Le musée attire de nombreux étudiants en art, venus consulter les esquisses et s’inspirer du maître du symbolisme. Mais le lieu reste limité par sa structure : « On peut accueillir à peu près 120 personnes, ce qui est peu au final… Il faut trouver le bon curseur pour se développer tout en maintenant ce côté maison et les contraintes du lieu. »

Pour séduire un public nouveau, le musée mise aussi sur des activités inédites.
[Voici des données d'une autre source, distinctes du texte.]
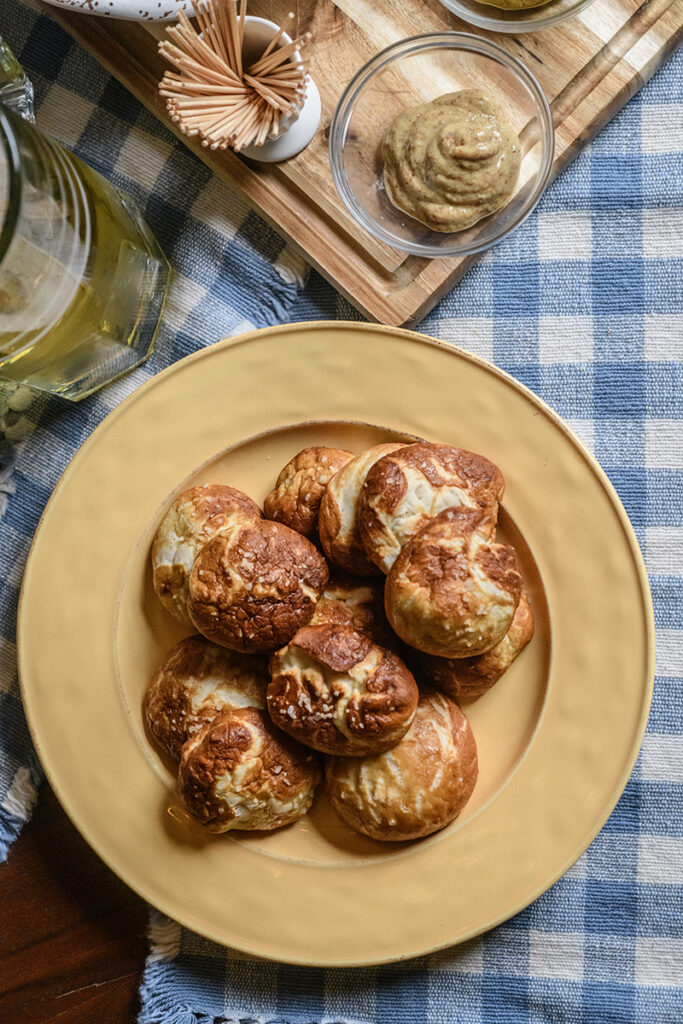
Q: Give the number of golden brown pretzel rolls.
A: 12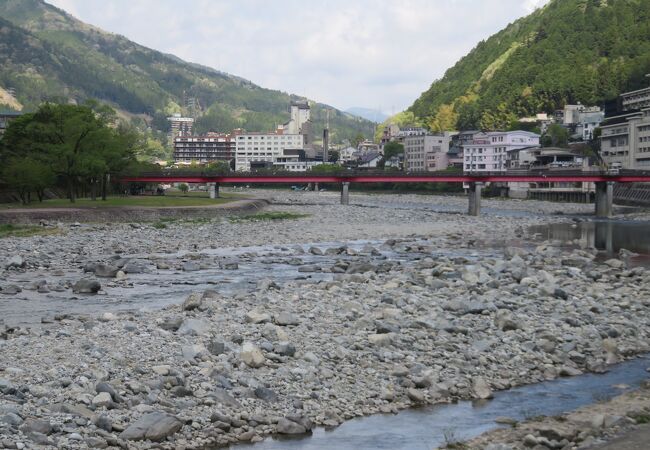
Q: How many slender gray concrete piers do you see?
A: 4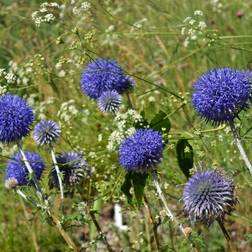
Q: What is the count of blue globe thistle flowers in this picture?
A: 9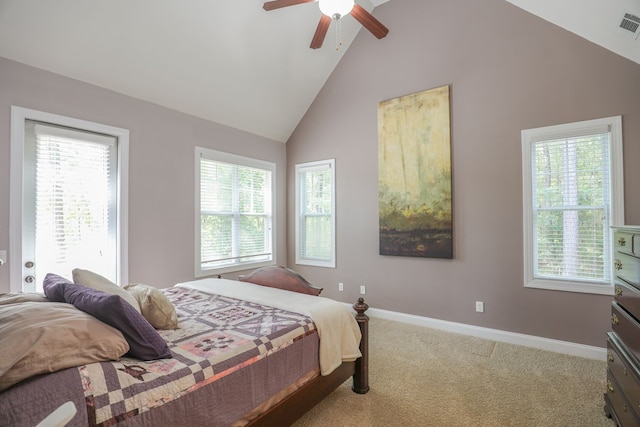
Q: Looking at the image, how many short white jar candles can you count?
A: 0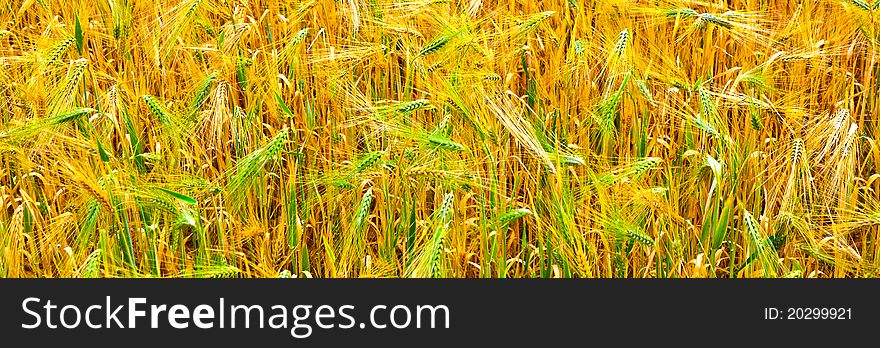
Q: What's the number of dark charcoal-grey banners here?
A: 1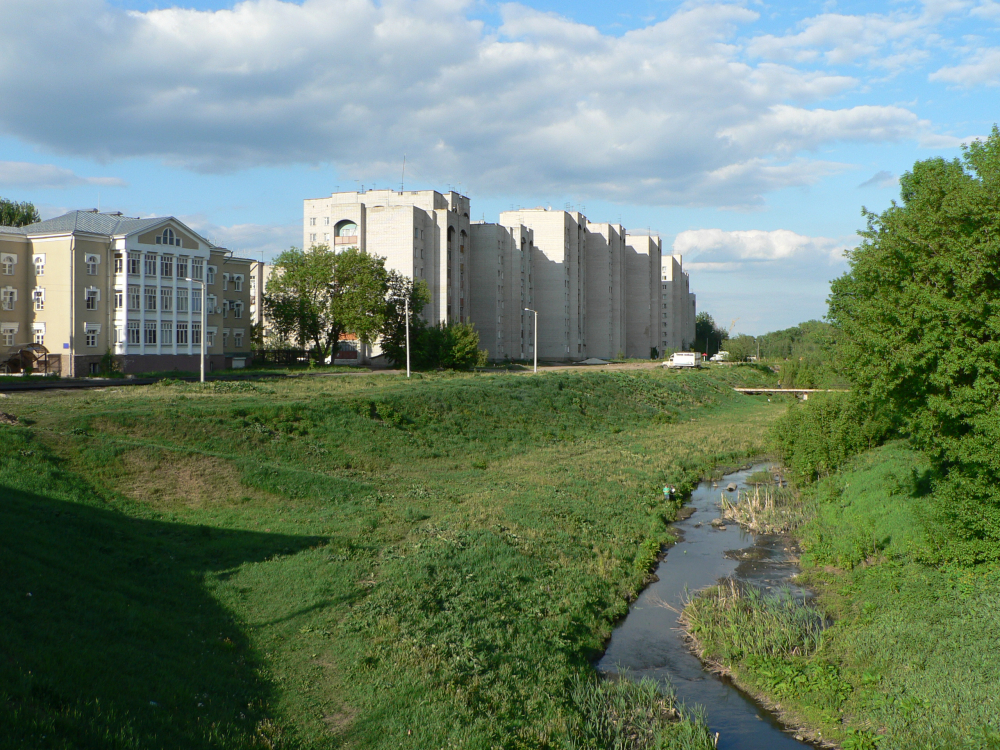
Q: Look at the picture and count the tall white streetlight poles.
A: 3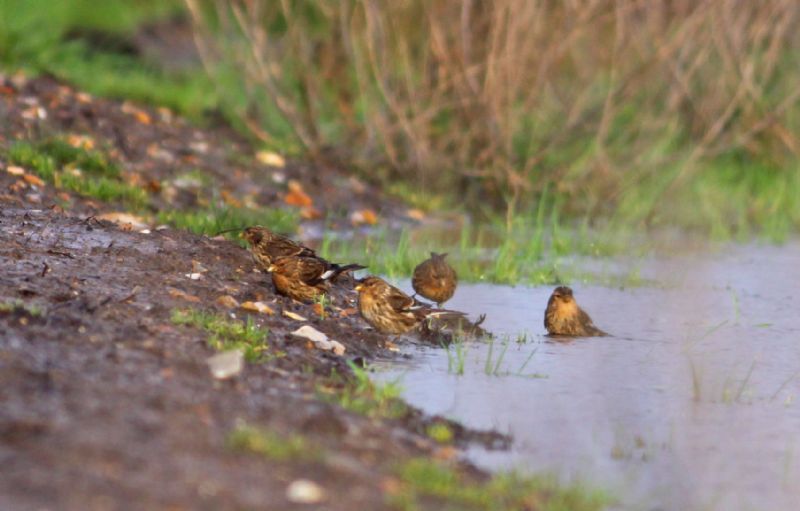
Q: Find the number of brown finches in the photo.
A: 5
Concernant le yoga, Jean-Sébastien Femia explique : « Oui, c’est une façon d’amener de la visibilité, c’est une façon d’amener un public qui ne viendrait pas forcément au musée… On a cette vraie volonté de faire découvrir le lieu. »

Concerts, cours de dessin sur modèle vivant, soirées thématiques comme Halloween : les événements s’enchaînent pour prolonger l’esprit du peintre. « Le lieu s’y prête… cela permet de rappeler et de respecter les volontés de Moreau de vouloir apprendre, relayer ses idées et son art pour permettre une continuité. »

« Ce que j’aimerais, c’est que le touriste sorte en se disant “ce genre de lieu existe ou existe encore” et “wow, c’est impressionnant, je ne m’imaginais pas qu’il y avait tout ça derrière.” » Il sourit : « On veut le montrer, mais en même temps le laisser un peu caché pour qu’il reste exceptionnel… ça restera un lieu fou car ça restera, un peu, un lieu difficile d’accès. »

Ici, le temps suspend son vol, et la maison, comme l’œuvre de l’artiste, se transformera bientôt devant les yeux du visiteur. Entre secrets bien gardés, œuvres inachevées et contraintes architecturales, le musée reste un lieu d’exception où l’art, à l’image de son créateur, demeure en perpétuel devenir, fragile, unique et fascinant.